(Beginning of Material for the task)

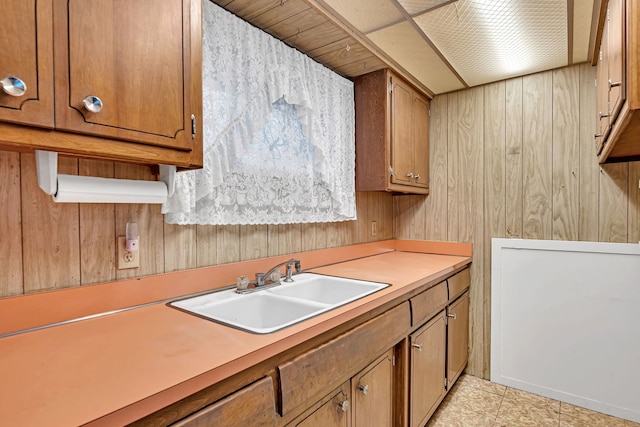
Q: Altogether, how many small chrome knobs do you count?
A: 11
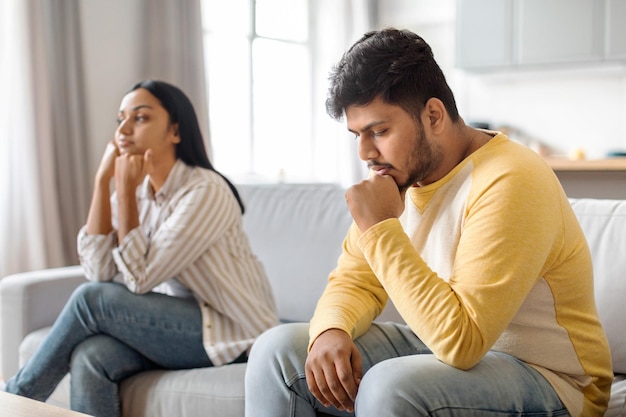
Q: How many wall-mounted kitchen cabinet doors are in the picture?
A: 3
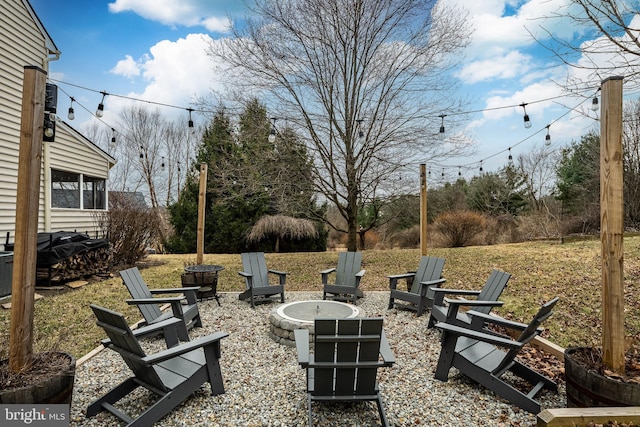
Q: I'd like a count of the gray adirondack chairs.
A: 8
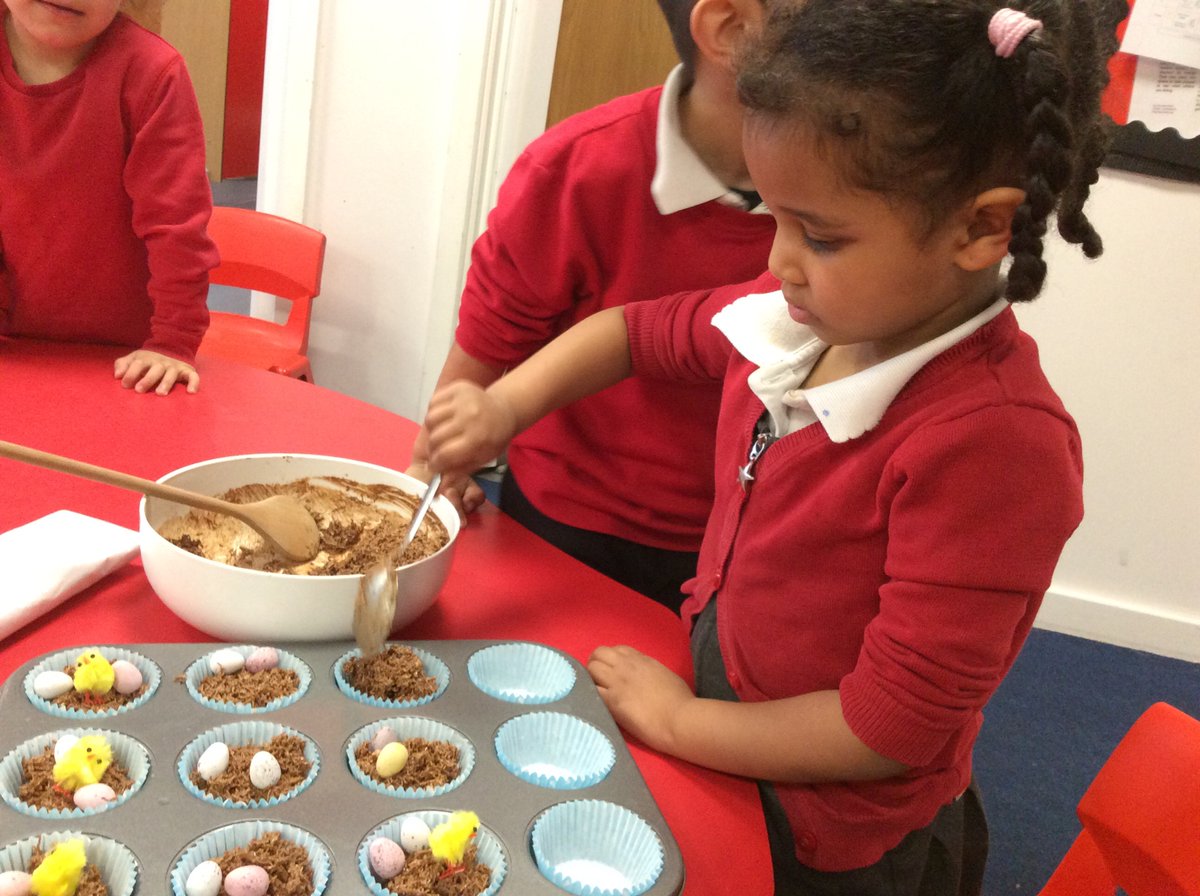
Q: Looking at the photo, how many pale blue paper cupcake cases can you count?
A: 12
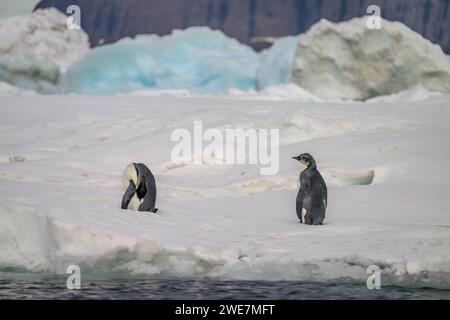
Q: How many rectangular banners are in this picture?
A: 1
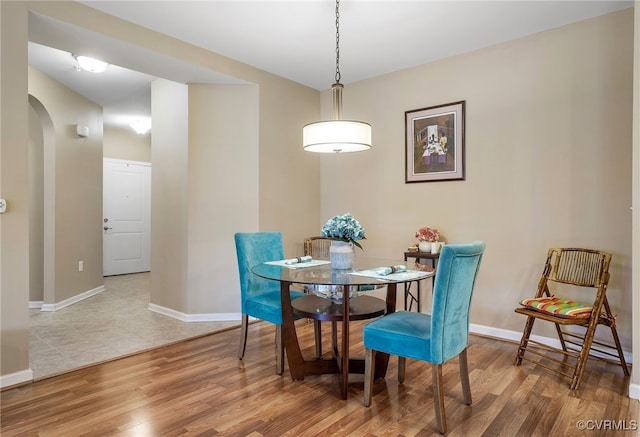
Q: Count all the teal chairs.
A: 2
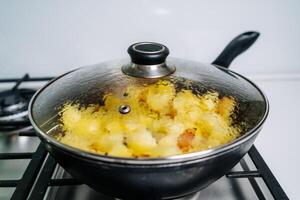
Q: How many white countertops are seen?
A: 1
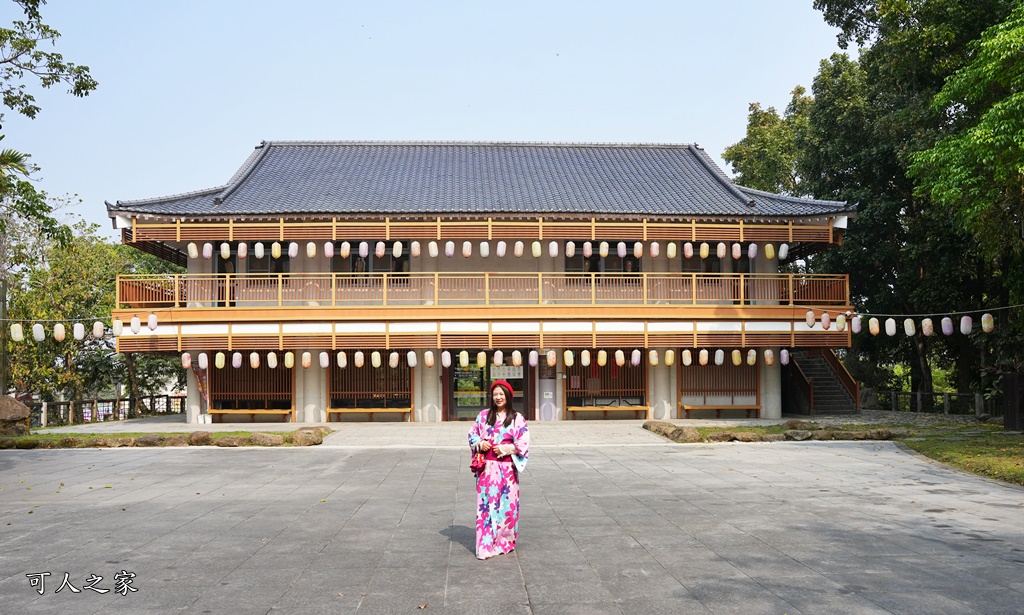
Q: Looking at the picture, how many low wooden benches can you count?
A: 4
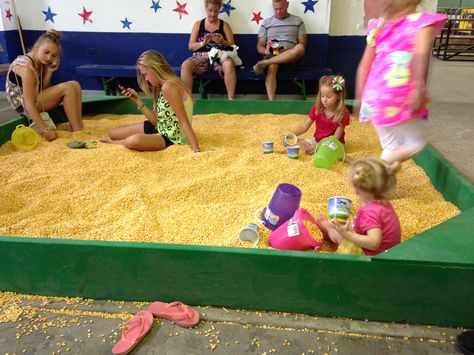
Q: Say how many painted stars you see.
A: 9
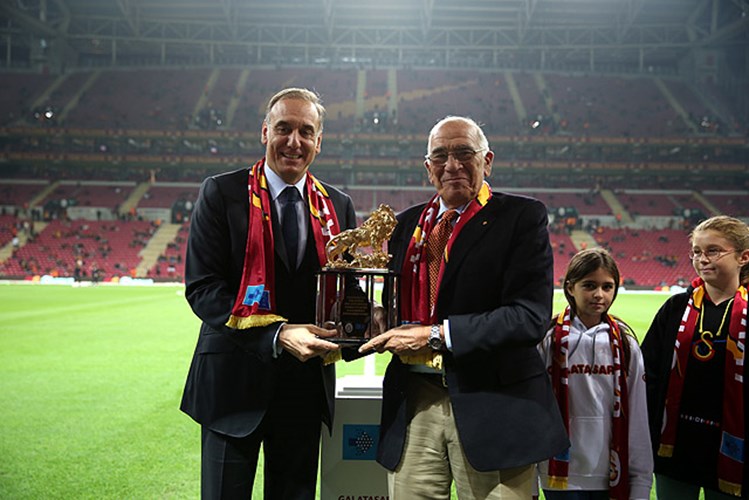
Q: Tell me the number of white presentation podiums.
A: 1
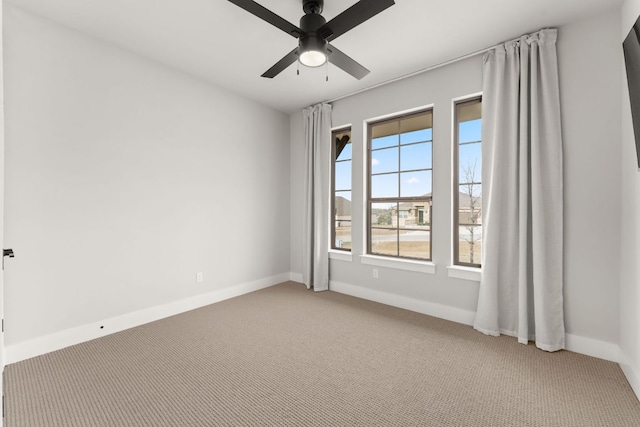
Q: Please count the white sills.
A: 3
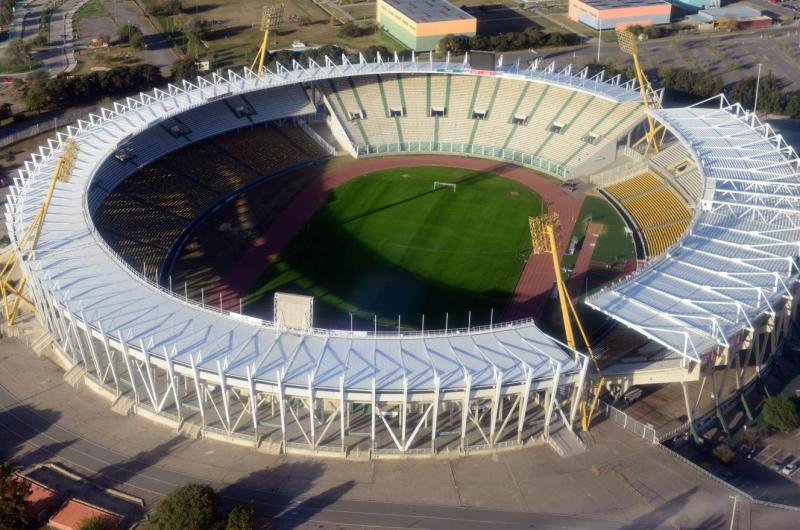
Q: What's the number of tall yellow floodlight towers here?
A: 4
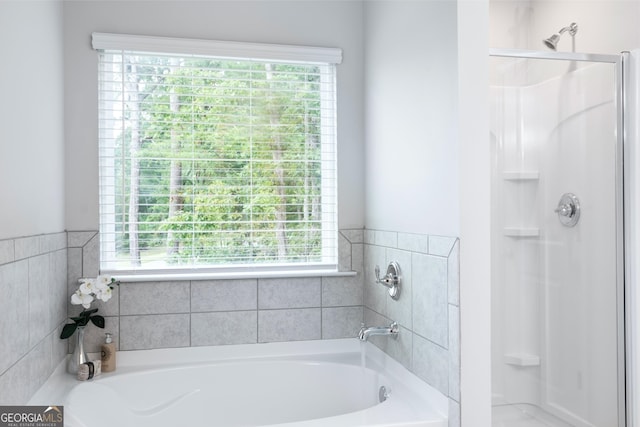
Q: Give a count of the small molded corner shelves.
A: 3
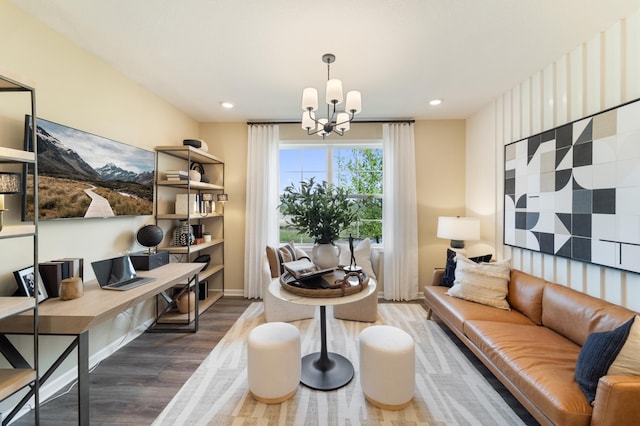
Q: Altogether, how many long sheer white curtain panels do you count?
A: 2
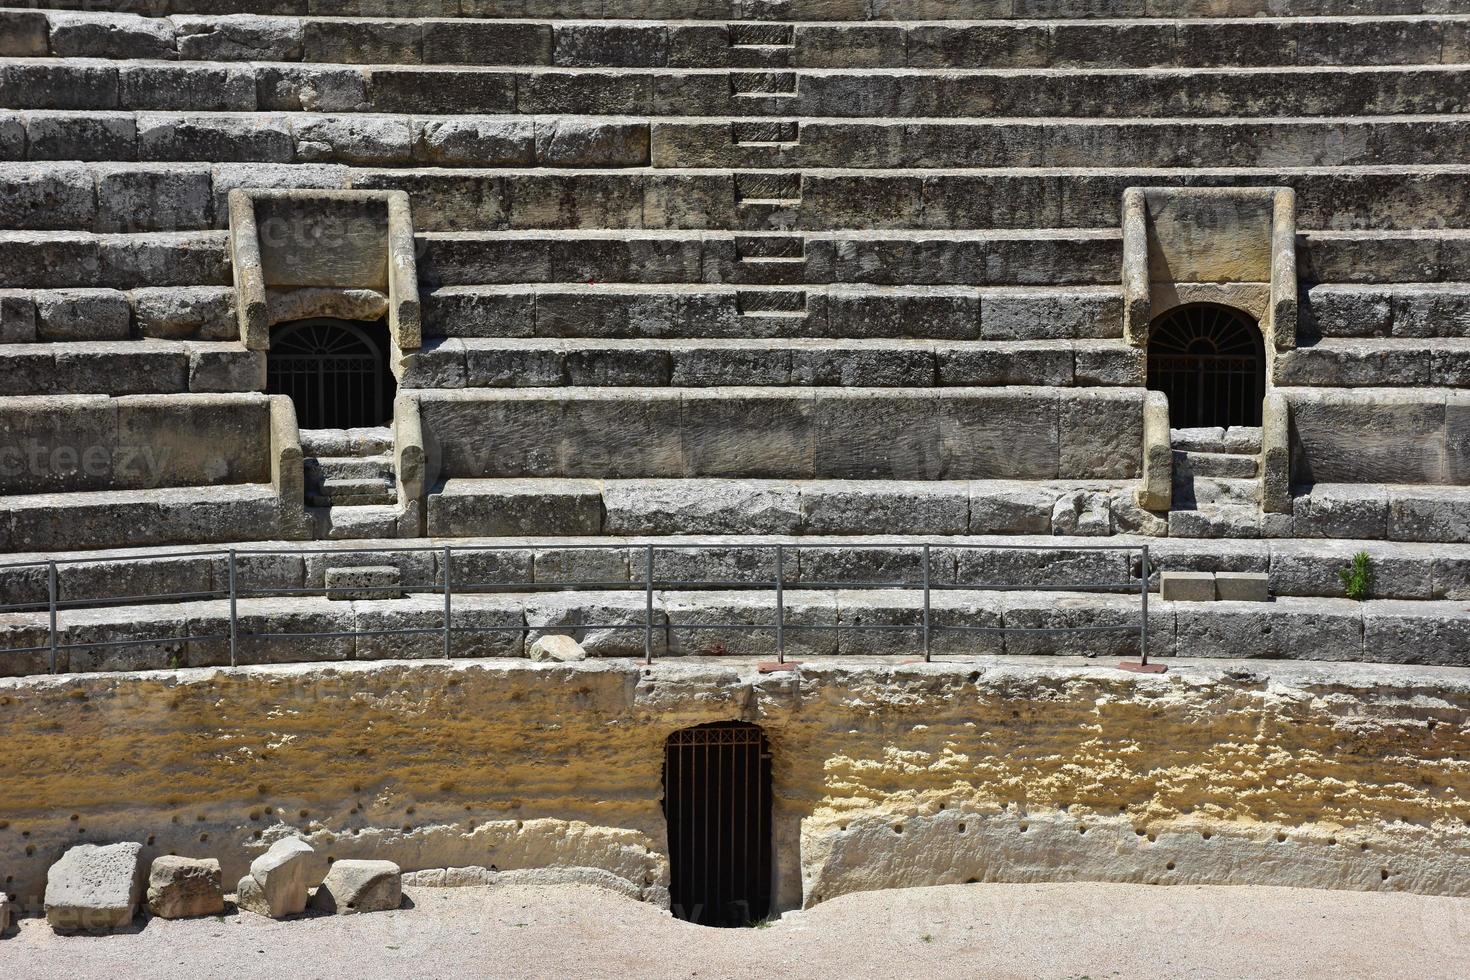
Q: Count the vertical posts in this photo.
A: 7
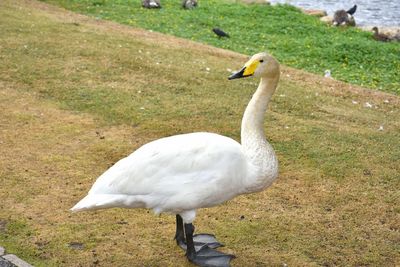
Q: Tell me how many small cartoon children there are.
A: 0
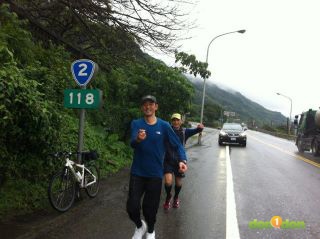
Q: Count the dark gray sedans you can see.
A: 1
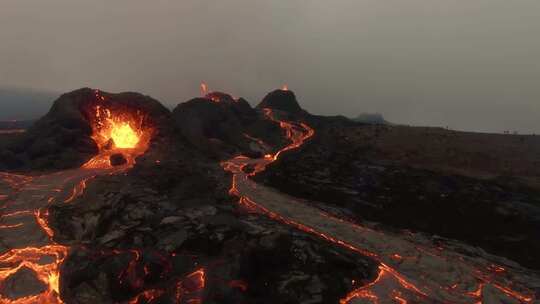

(End of Material for the task)

* _Exercise directions_:
Exactly as written, reproduce all of the entries while dropping the pictures.

* _Solved problem_:
Q: Altogether, how many small chrome knobs do you count?
A: 11
Q: How many wall-mounted kitchen cabinet doors are in the picture?
A: 3
Q: I'd like a count of the gray adirondack chairs.
A: 8
Q: Looking at the photo, how many pale blue paper cupcake cases can you count?
A: 12
Q: How many rectangular banners are in this picture?
A: 1
Q: Count all the teal chairs.
A: 2
Q: How many white countertops are seen?
A: 1
Q: Looking at the picture, how many low wooden benches can you count?
A: 4
Q: Say how many painted stars you see.
A: 9
Q: Tell me the number of white presentation podiums.
A: 1
Q: Please count the white sills.
A: 3
Q: What's the number of tall yellow floodlight towers here?
A: 4
Q: Give a count of the small molded corner shelves.
A: 3
Q: Altogether, how many long sheer white curtain panels do you count?
A: 2
Q: Count the vertical posts in this photo.
A: 7
Q: Tell me how many small cartoon children there are.
A: 0
Q: Count the dark gray sedans you can see.
A: 1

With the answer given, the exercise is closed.